=== EXERCISE ===
Read through the listing, and wherever a line holds the word "count", return it.

─── DATA SHOWN ───

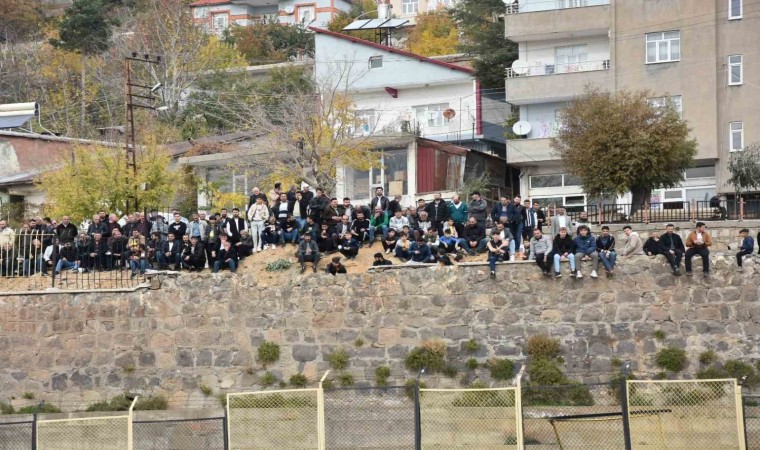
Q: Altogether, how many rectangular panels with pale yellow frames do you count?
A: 4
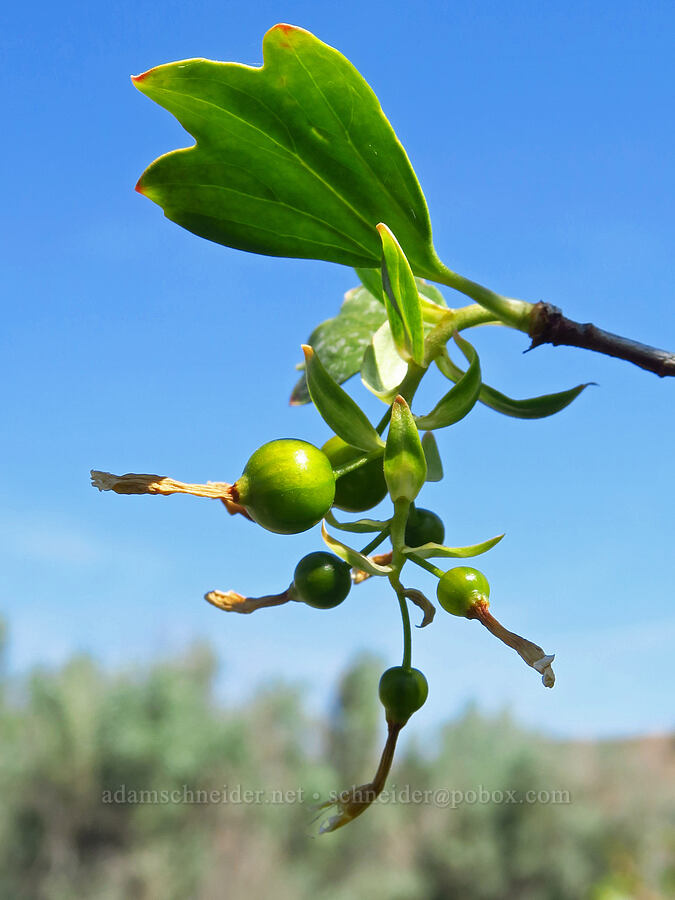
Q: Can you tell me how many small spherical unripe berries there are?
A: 6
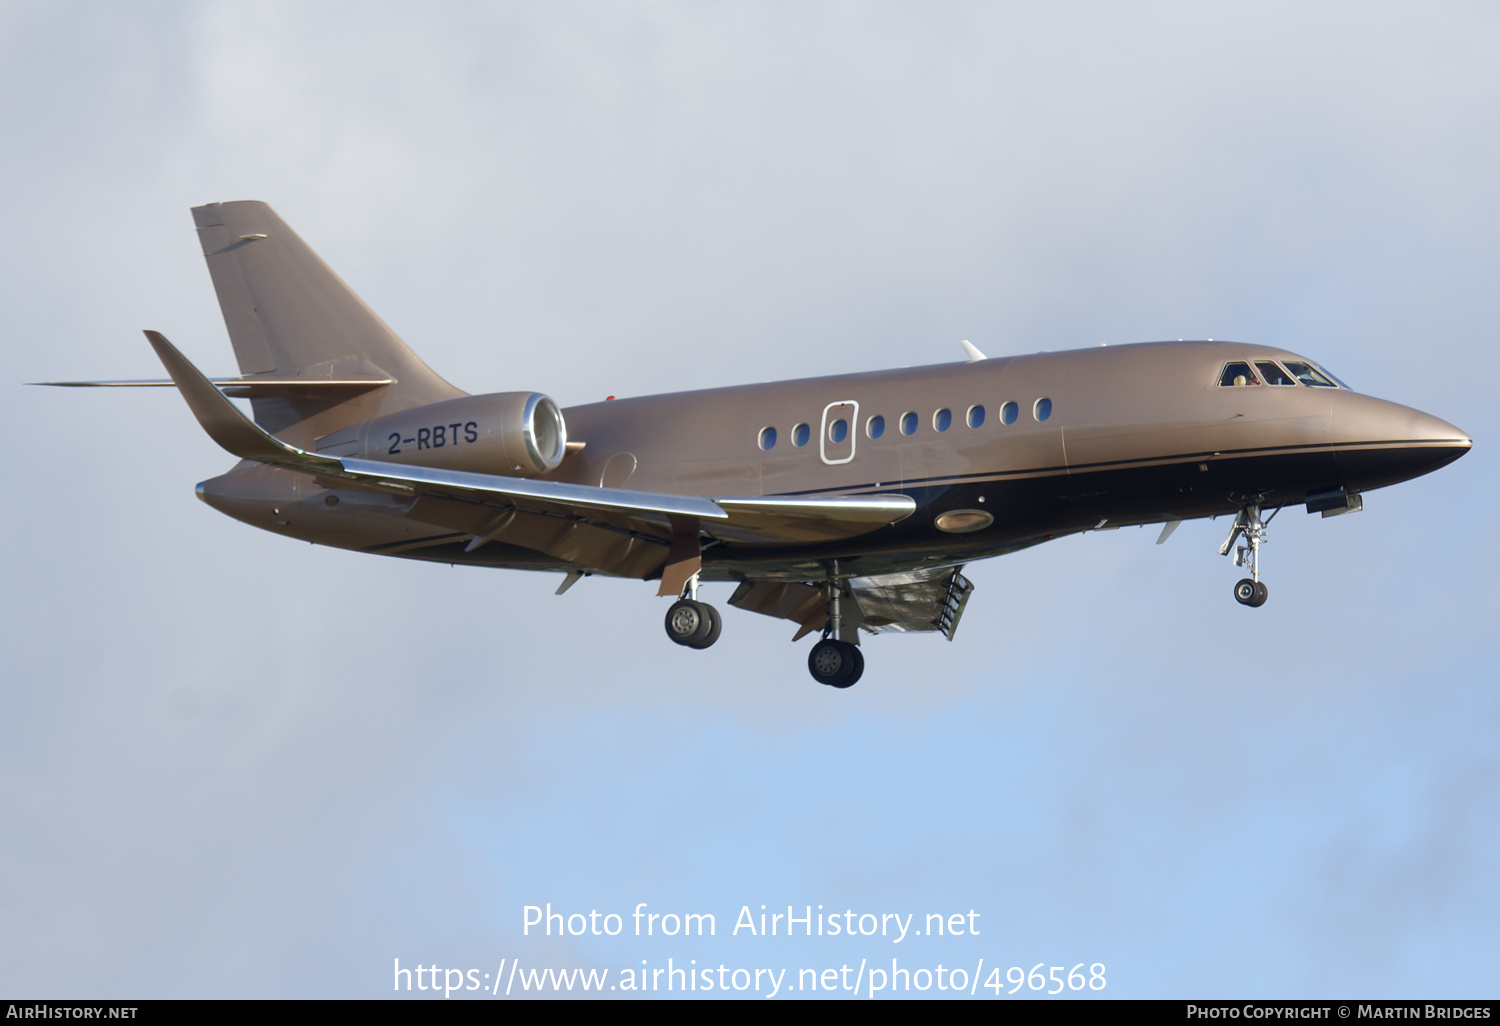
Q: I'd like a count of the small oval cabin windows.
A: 9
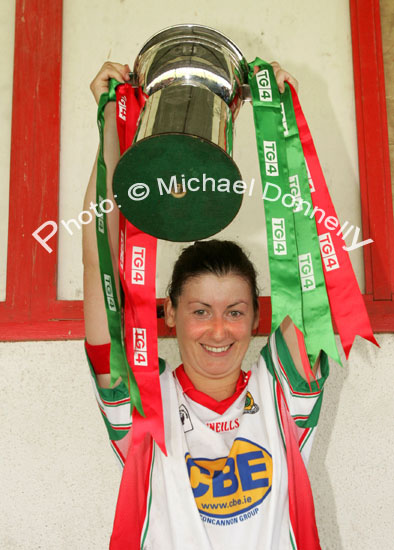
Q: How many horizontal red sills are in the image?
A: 1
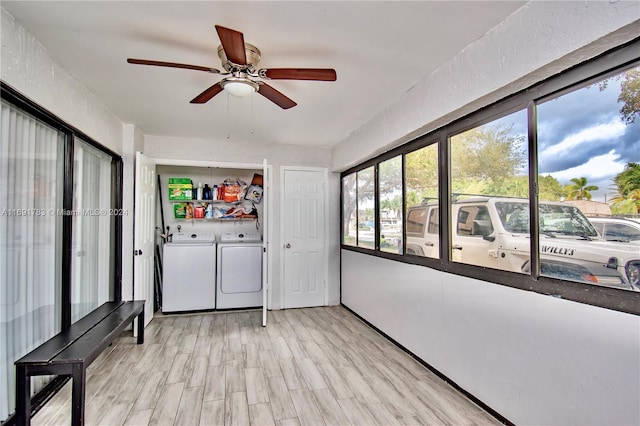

───

=== SOLUTION FOR THIS PROBLEM ===
Q: Altogether, how many rectangular panels with pale yellow frames do you count?
Q: I'd like a count of the small oval cabin windows.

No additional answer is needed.